Wireless ad-hoc networks are infrastructureless and they consist of nodes that come together and start communicating dynamically without requiring any backbone support. The nodes can enter and leave the network at will and can move about in the network at will. Ad-hoc networks present the perfect test-beds for bio-inspired computing algorithms. Both ad-hoc networks and bio-inspired computing approaches are characterized by self-organization, feedback and structural and functional complexity (Toh, 2002) (deCastro & Von Zuben, 2005). Hence, bio-inspired algorithms often provide us an opportunity to solve the most complex problems of ad-hoc networks in a satisfactory manner. In this chapter, we present the works done in the field of ad-hoc networks using bio-inspired Swarm Intelligence (SI). In particular, we look at how we can use Ant Colony Optimization (ACO) technique, a SI technique, for optimal routing in ad-hoc networks.

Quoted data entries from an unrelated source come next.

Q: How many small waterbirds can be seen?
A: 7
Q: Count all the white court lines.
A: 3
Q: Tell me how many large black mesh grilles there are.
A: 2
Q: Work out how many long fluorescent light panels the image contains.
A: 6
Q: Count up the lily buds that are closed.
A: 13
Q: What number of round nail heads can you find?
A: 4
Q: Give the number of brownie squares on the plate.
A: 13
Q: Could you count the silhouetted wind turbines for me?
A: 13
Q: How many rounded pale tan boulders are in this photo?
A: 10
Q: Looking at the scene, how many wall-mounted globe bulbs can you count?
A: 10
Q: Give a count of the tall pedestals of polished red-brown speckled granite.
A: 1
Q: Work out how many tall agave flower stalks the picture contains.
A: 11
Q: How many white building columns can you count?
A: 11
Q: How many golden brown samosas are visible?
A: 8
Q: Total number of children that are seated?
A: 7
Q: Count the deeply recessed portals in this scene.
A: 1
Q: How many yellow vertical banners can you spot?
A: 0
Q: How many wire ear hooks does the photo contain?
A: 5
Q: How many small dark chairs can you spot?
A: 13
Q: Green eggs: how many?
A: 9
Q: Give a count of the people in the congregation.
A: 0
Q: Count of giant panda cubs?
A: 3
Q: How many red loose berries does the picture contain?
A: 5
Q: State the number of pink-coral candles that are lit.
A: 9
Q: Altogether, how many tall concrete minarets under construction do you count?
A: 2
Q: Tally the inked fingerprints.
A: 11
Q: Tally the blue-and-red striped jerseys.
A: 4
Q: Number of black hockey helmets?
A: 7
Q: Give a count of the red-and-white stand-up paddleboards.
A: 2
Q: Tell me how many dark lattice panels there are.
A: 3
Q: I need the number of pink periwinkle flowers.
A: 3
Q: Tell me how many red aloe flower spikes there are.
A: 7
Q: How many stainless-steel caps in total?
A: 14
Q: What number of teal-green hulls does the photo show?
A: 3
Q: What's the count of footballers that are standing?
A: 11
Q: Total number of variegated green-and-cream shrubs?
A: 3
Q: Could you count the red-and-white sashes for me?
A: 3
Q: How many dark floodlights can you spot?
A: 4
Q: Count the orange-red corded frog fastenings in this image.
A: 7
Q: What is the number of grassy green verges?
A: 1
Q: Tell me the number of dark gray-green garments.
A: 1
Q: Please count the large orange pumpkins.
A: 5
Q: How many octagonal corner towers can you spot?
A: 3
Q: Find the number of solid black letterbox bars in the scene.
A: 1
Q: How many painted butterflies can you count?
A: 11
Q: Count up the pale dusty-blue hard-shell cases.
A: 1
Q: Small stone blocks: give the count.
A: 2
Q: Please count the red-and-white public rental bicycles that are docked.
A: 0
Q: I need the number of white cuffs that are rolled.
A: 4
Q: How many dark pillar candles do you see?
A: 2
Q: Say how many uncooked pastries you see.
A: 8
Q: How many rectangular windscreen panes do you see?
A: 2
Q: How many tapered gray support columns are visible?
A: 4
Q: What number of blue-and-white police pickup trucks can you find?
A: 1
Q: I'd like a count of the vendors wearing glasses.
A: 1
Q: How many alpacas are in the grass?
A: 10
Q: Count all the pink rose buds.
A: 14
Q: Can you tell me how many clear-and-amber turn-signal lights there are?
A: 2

Social insects such as ants, bees, wasps and termites and organisms such as fishes and birds rely on local communication to achieve distributed control. While insects such as ants, bees and termites rely on indirect communication through environment (also often referred to in the literature as Stigmergy), birds are dependent on direct but localised communication.
Key Terms in this Chapter
Swarm Intelligence: Group of bio-inspired algorithms which is modelled on the collective behaviour of a group of social organisms such as ants, termites, bees, fishes and birds.
Reactive Forward Ant: Ant agents responsible for discovering paths to the destination nodes.
Stigmergy: Method of indirect communication between simple agents by altering their environment. Ants use a chemical called Pheromone to communicate with each other, which is an example of stigmergy.
Proactive Forward Ant: Control ant agents that are unicast to destination node and are responsible for finding fresh information about existing routes or to find fresh nodes to the destinations.
Pheromone: Chemical secreted by natural ants, the presence of which is an indicative of the number of ants that have followed a particular path. This chemical is modelled to represent the historical preference that is associated with a path in Ant Colony Optimization.
Heuristic Information: Static value associated with a solution that represents the relative suitability of a solution among its peers based on intuition, previous experience or common sense.
AntHocNet: An Ant Colony Optimization-based algorithm for routing in ad-hoc networks using reactive route set up combined with proactive route probing, maintenance and improvement.
Ant Colony Optimization: Ant Colony Optimization involves a set of algorithms modelled on the foraging behaviour of a colony of natural ants.